Self-Supervised Learning (SSL) methods typically rely on random image augmentations, or views, to make models invariant to different transformations. We hypothesize that the efficacy of pretraining pipelines based on conventional random view sampling can be enhanced by explicitly selecting views that benefit the learning progress. A simple yet effective approach is to select hard views that yield a higher loss. In this paper, we propose Hard View Pretraining (HVP), a learning-free strategy that extends random view generation by exposing models to more challenging samples during SSL pretraining. HVP encompasses the following iterative steps: 1) randomly sample multiple views and forward each view through the pretrained model, 2) create pairs of two views and compute their loss, 3) adversarially select the pair yielding the highest loss according to the current model state, and 4) perform a backward pass with the selected pair. In contrast to existing hard view literature, we are the first to demonstrate hard view pretraining's effectiveness at scale, particularly training on the full ImageNet-1k dataset, and evaluating across multiple SSL methods, ConvNets, and ViTs.
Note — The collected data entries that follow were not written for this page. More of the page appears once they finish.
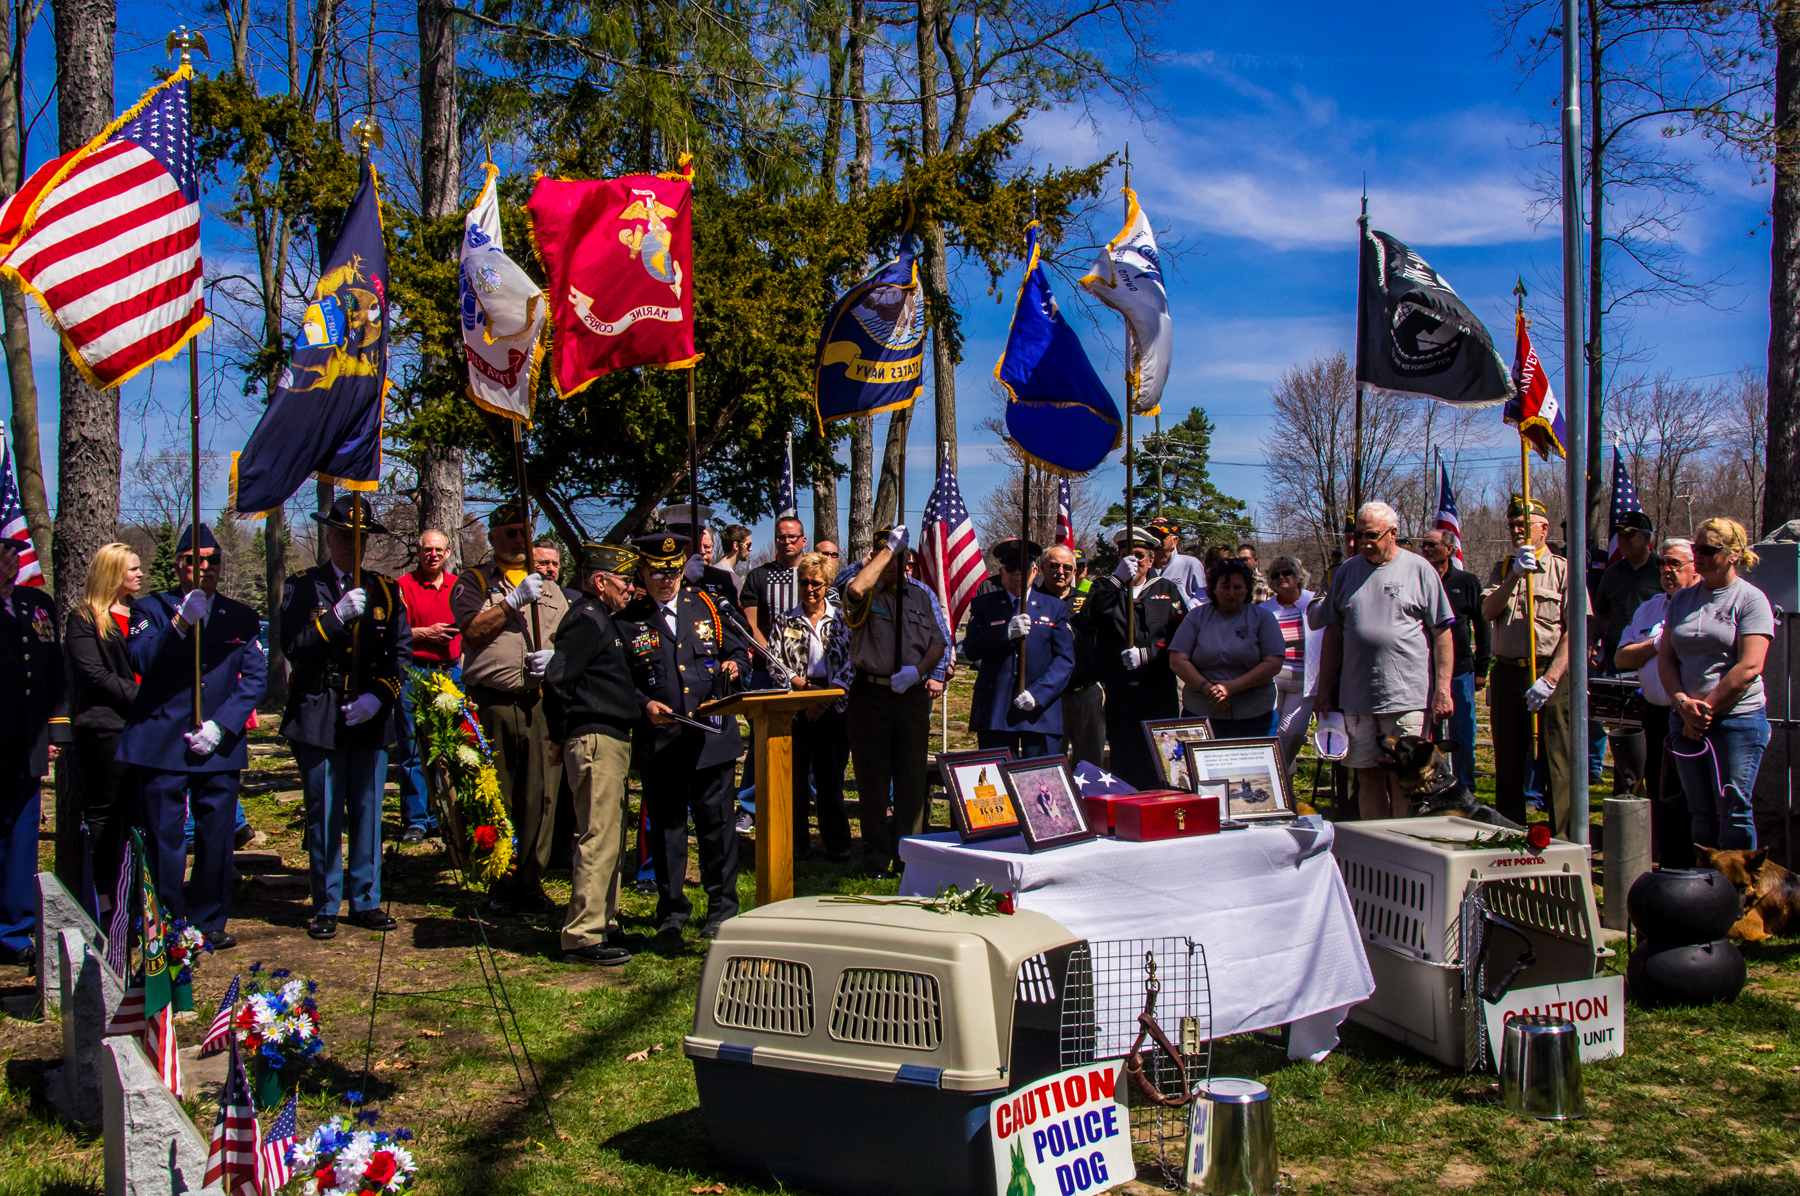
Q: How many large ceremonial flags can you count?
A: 9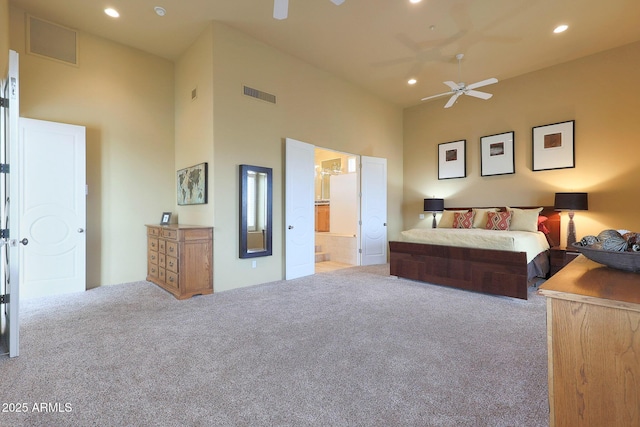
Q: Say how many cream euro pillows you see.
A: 3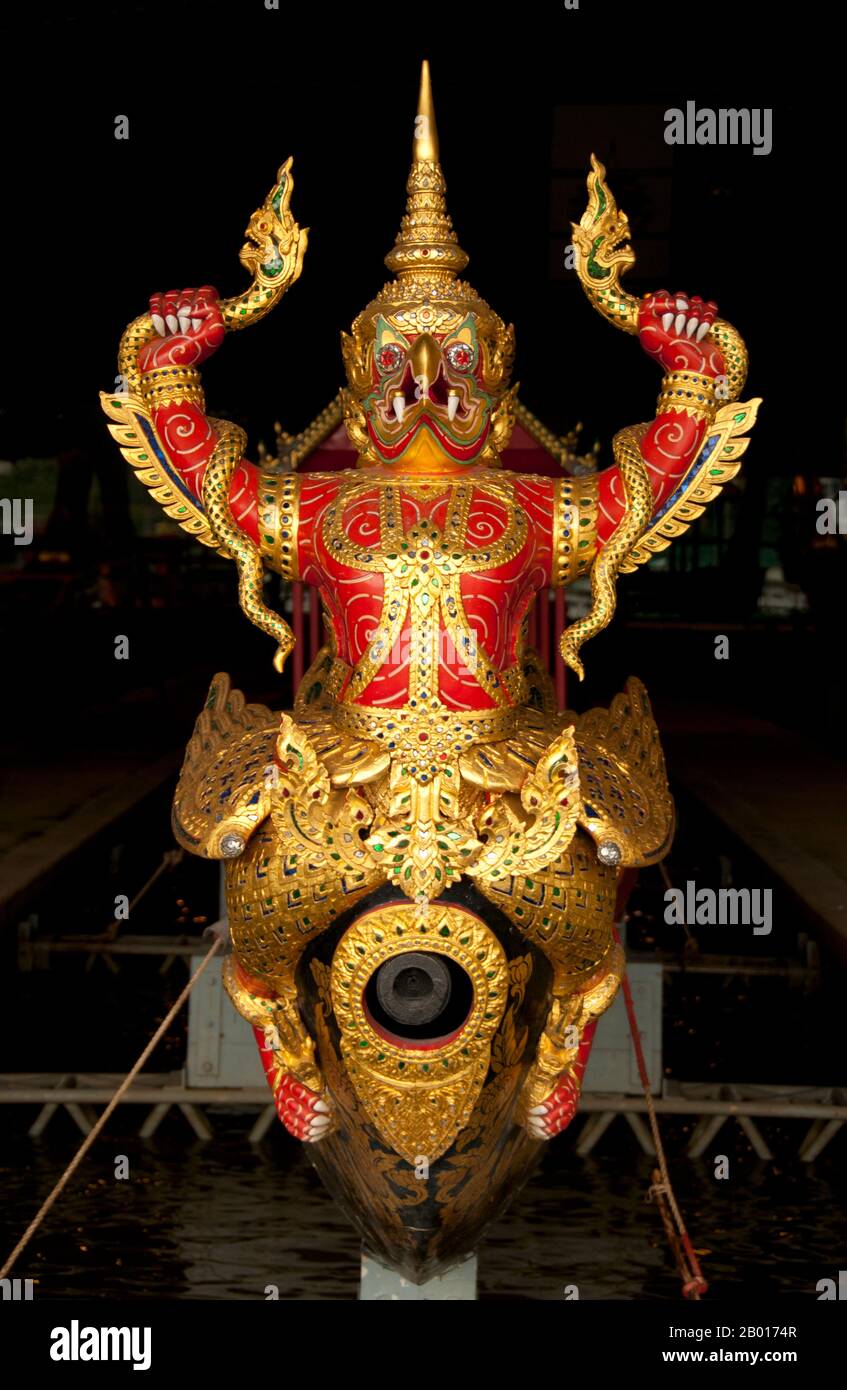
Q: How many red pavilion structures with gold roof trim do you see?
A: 1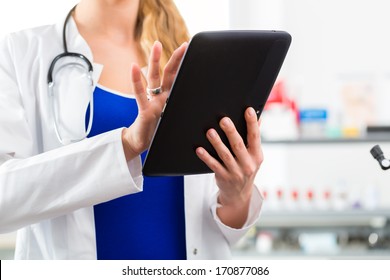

As a result, HVP sets a new state-of-the-art on DINO ViT-B/16, reaching 78.8% linear evaluation accuracy (a 0.6% improvement) and consistent gains of 1% for both 100 and 300 epoch pretraining, with similar improvements across transfer tasks in DINO, SimSiam, iBOT, and SimCLR.
Paper Structure (49 sections, 6 equations, 10 figures, 14 tables, 1 algorithm)

This paper contains 49 sections, 6 equations, 10 figures, 14 tables, 1 algorithm.

Figures (10)

  • Figure 1: (a) HVP first samples $N$ views, pairs them, and adversarially selects the hardest pair, i.e., the one with the worst loss according to the current model state. (b) Examples (left) and sampled views (right) after transformations. Hard pairs selected by HVP are shown with a solid frame.
  • Figure 2: Left: In over 40% of the cases, the adversarially selected view pair has also the lowest Intersection over Union throughout SimSiam+HVP pretraining. We attribute the early spike to the random initialization of the embedding. Right: HVP (blue) shows a shift to smaller IoU values over standard pretraining (orange). Both results are based on 3 seeds.
  • Figure 3: Left: The average IoU of view pairs selected by SimSiam+HVP (blue) compared against the default SimSiam training (green). Right: Using static color augmentation for all pairs before the selection increases the dependency on the IoU.
  • Figure 4: With HVP, SimSiam appears more robust to augmentation hyperparameter variation. We show this for RandomResizedCrop (left) and ColorJitter (right). For RRC, the values indicate the lower value of the sampling range and for CJ the intensity of the color cues. Results averaged over two seeds and SimSiam defaults are RRC=0.2 and CJ=0.5.
  • Figure 5: We depict row-wise ten example images from the ImageNet train set along with their sampled views with a finished, 100-epoch trained SimSiam ResNet50 model. Left: original image with the overlaid randomly sampled crops (colored dashed rectangles). Right: All views after applying resizing and appearance augmentations. The pair that is selected adversarially by HVP is highlighted in solid lines, eg. View 1 and View 4 in the first row.